* **WHAT YOU HAVE TO DO**:
Could you reproduce all of the following entries exactly?

BEGIN DATA SUPPLIED

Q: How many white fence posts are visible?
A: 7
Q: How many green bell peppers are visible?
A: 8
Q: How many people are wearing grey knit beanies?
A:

END DATA SUPPLIED

* **RESPONSE TO THIS TASK**:
Q: How many white fence posts are visible?
A: 7
Q: How many green bell peppers are visible?
A: 8
Q: How many people are wearing grey knit beanies?
A:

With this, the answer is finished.